Sabtu 29 Jun 2019 17:00 WIB

Bertemu Pangeran Saudi, May Minta Kasus Khasoggi Transparan

May juga membicarakan soal biaya kemanusiaan dari konflik di Yaman.

Rep: Fergi nadira/ Red: Dwi Murdaningsih
Perdana Menteri Inggris Theresa May keluar dari 10 Downing Street di London, 22 Mei 2019.
Foto: AP Photo/Kirsty Wigglesworth
Perdana Menteri Inggris Theresa May keluar dari 10 Downing Street di London, 22 Mei 2019.

REPUBLIKA.CO.ID, OSAKA - Pada sela-sela KTT G20 di Osaka, Jepang, Jumat - Sabtu (28-29/6), Perdana Menteri Inggris Theresa May melakukan pembicaraan tatap muka dengan Putra Mahkota Pangeran Arab Saudi Mohamed Bin Salman (MBS). May menungkapkan kekhawatiran tentang pembunuhan jurnalis Saudi Jamal Khashoggi dengan MBS.

Selain itu, May juga membicarakan soal biaya kemanusiaan dari konflik di Yaman selama pertemuan tatap muka itu. Perdana Menteri (PM) May mengadakan pertemuan bilateral terkahirnya sejak Mei lalu dengan MBS sebelum dia turun pada bulan Juli mendatang.

 

Seorang pejabat senior pemerintah mengatakan, May telah menyerukan proses hukum yang terbuka dan transparan dalam kasus jurnalis Saudi yang dibunuh keji di Istanbul, Turki. "Mengenai pertanggungjawaban atas pembunuhan Jamal Khashoggi, PM mengatakan proses hukum perlu terbuka dan transparan," kata pejabat senior itu dengan syarat anonim dikutip Guardian, Sabtu (29/6).

 

Khashoggi dibunuh secara brutal di konsulat Saudi di Istanbul pada Oktober tahun lalu. Saudi telah mengklaim serangan itu adalah operasi jahat yang telah menempatkan beberapa orang diadili di Saudi meski pengadilannya tertutup. 

 

Sebuah laporan oleh pelapor khusus PBB baru-baru ini merekam bahwa Khashoggi telah menjadi korban dari eksekusi yang disengaja dan direncanakan.

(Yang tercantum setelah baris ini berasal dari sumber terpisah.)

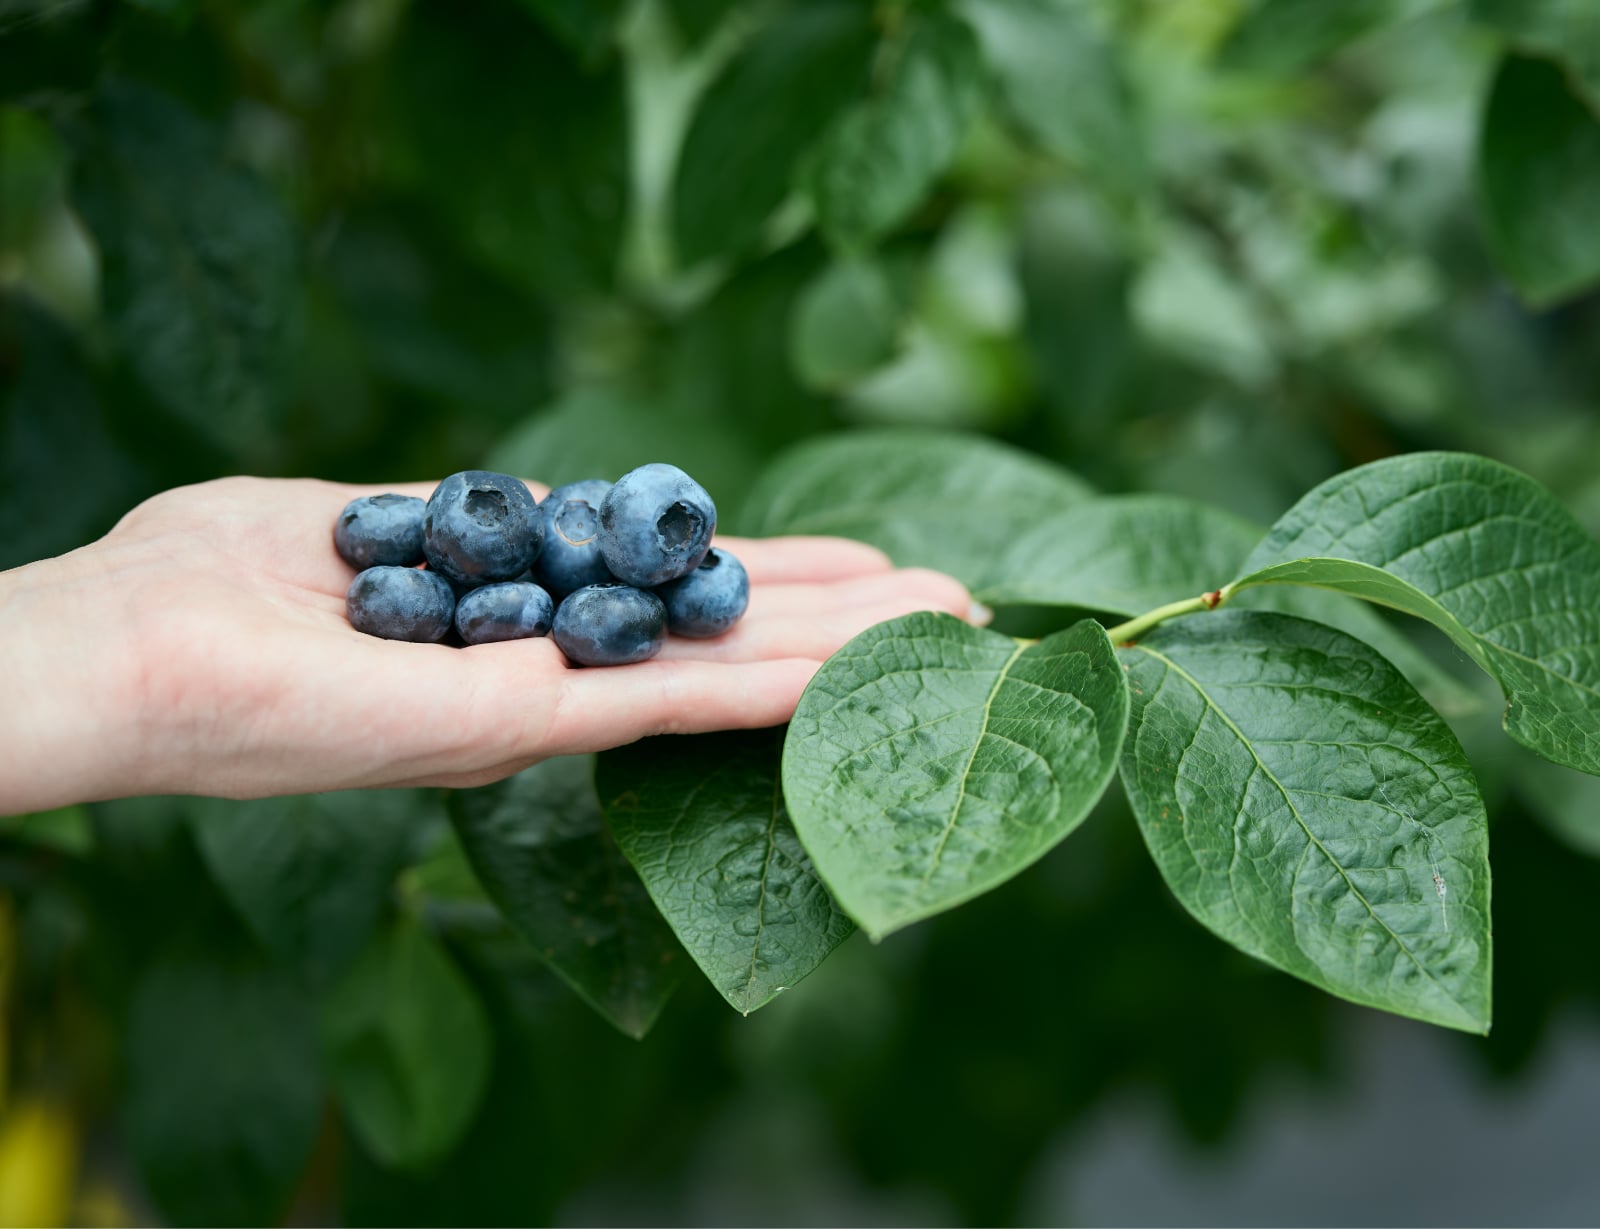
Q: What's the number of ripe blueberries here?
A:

Pembunuhan itu berada di luar hukum yang menjadi tanggung jawab negara Arab Saudi.

 

May juga menggarisbawahi pentingnya hubungan antara Inggris dan Arab Saudi

Baca Juga

Ia mengatakan, kedua pemimpin juga telah menyetujui pentingnya hubungan kerja sama dan stabilitas regional.

 

Selain itu, mengenai konflik di Yaman, pejabat itu mengatakan, bahwa May sekali lagi mengulangi perlunya terus berupaya menemukan solusi politik untuk mengakhiri konflik, yang menyebabkan penderitaan kemanusiaan yang signifikan.

Seperti diberitakan sebelumnya, ekspor senjata Inggris ke Arab Saudi dinyatakan ilegal oleh pengadilan banding awal bulan ini. Hal itu disebabkan karena kegagalan pemerintah untuk menilai potensi dampak kemanusiaan dari penggunaan senjata di Yaman.

PBB mencatat konflik di Yaman sebagai krisis kemanusiaan terburuk di dunia. PBB pun memperkirakan pada Februari bahwa 17.700 warga sipil telah tewas, dan 3,3 juta orang mengungsi.

Sikap May ketika dia bertemu MBS tidak tampak dingin, seperti ketika dia bertemu Presidem Rusia Vladimir Putin. May juga mengatakan kepada presiden Rusia bahwa dia akan terus mempertahankan nilai-nilai liberal, setelah dia memberikan wawancara kepada Financial Times di mana dia mengklaim liberalisme adalah ketinggalan zaman.